Ça n’a pas toujours été comme cela, mais en ce moment, entre la Suisse et la France, ce n’est pas le grand amour. Vous aussi vous l’avez remarqué ? Depuis plusieurs années, une bataille digne des guerres de tranchées se livre, en toute discrétion, entre la Suisse et l’Union européenne, et notamment la France. Au centre de ces batailles : les frontaliers, qu’ils soient suisses ou français, et les expatriés. L’enjeu ? Il s’agit bien entendu la plupart du temps d’Économie, de fiscalité et d’argent.

#1. La double imposition en matière de succession

Depuis 1953 existait entre la Suisse et la France une convention qui évitait une double imposition en matière de succession. Pour des raisons probablement politiques, la France a décidé de dénoncer unilatéralement cette convention fin 2014. Cette loi permettait de gérer des situations successorales courantes comme par exemple le décès d’un suisse vivant en France et ayant des biens et des actifs en Suisse et en France. Avant fin 2014, la loi Suisse primait pour, par exemple, les ressortissants suisses vivant en France (sachant qu’il n’y a pour ainsi dire pas de droits de succession en Suisse). Depuis le 1er janvier 2015, c’est la loi française – beaucoup plus confiscatoire pour les héritiers – qui s’applique, permettant ainsi à l’état français de récupérer une part non négligeable de l’impôt sur les successions, voire la totalité suivant la situation.

#2. La prise en charge du chômage des frontalier européens par la Suisse

Le sujet a été évoqué par la Commission européenne, qui suggère que ce soit le pays de travail qui prenne en charge – et donc finance – le chômage des travailleurs frontaliers. Car en effet, les frontaliers français, bien que cotiant pour le chômage en Suisse, sont indemnisés et pris en charge par la France. Pour un pays comme la Suisse qui accueille plus de 320 000 frontaliers, si ce projet devait aboutir, la note serait très salées, et notamment pour des cantons comme Genève ou Bâle qui accueillent un nombre important de travailleurs frontaliers.

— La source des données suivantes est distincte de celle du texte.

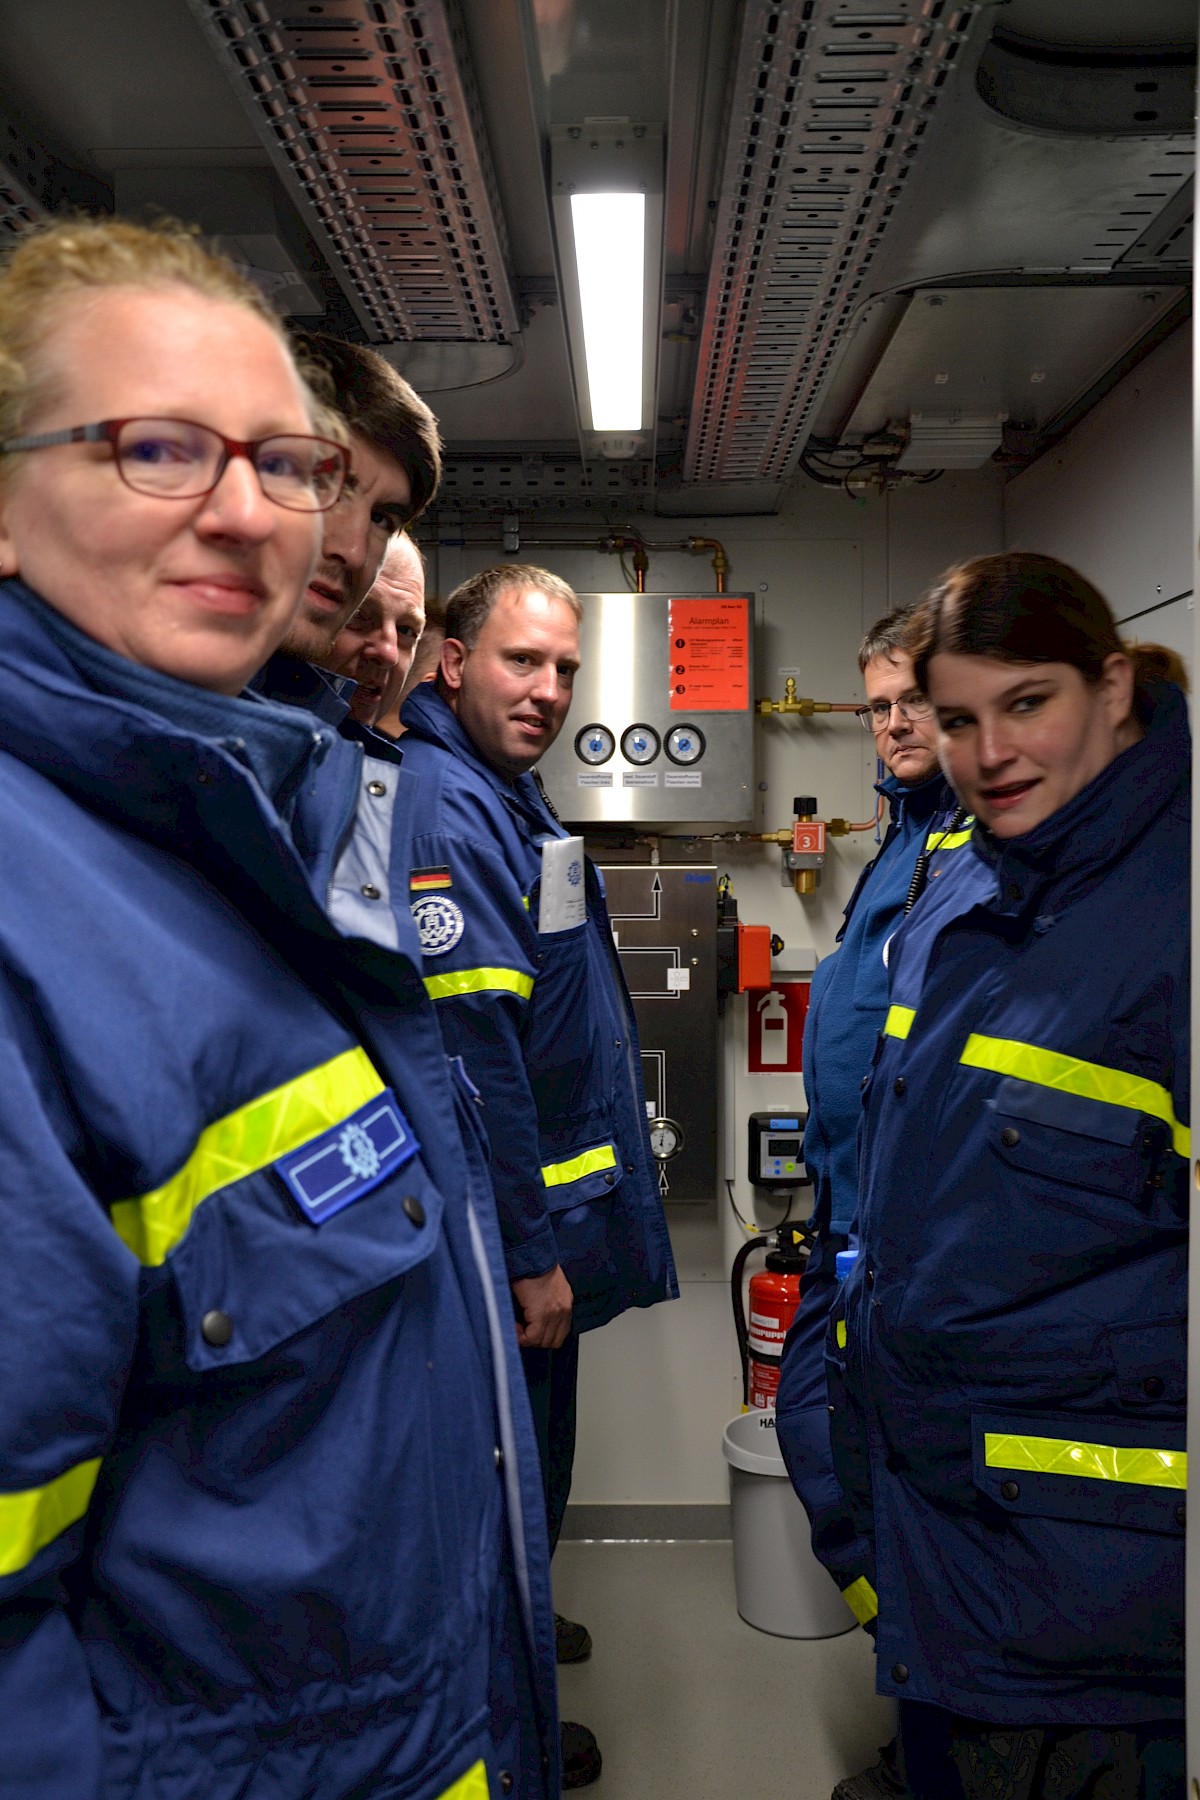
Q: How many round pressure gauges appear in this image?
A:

#3. La préférence cantonale à l’embauche

Depuis 2014, l’Etat de Genève applique une préférence cantonale pour l’embauche de personnes dans des sociétés touchant des subventions du canton, ou dans des structures publiques. En clair, les sociétés doivent préférentiellement recruter des personnes qui résident en Suisse (suisses ou étrangers). Concrètement et dans les faits, cette préférence se traduit par une certaine forme de pression de la part des autorités cantonales sur les entreprises suisses qui souhaitent recruter des candidats, y compris parfois pour les entreprises qui ne sont pas subventionnées.

Directement issue des conséquences de la votation de février 2014, cette loi, qui écarte de facto les travailleurs frontaliers est un gros coup de canif dans les accords bilatéraux qui laissent en principe place à la libre circulation des personnes entre la Suisse et la France.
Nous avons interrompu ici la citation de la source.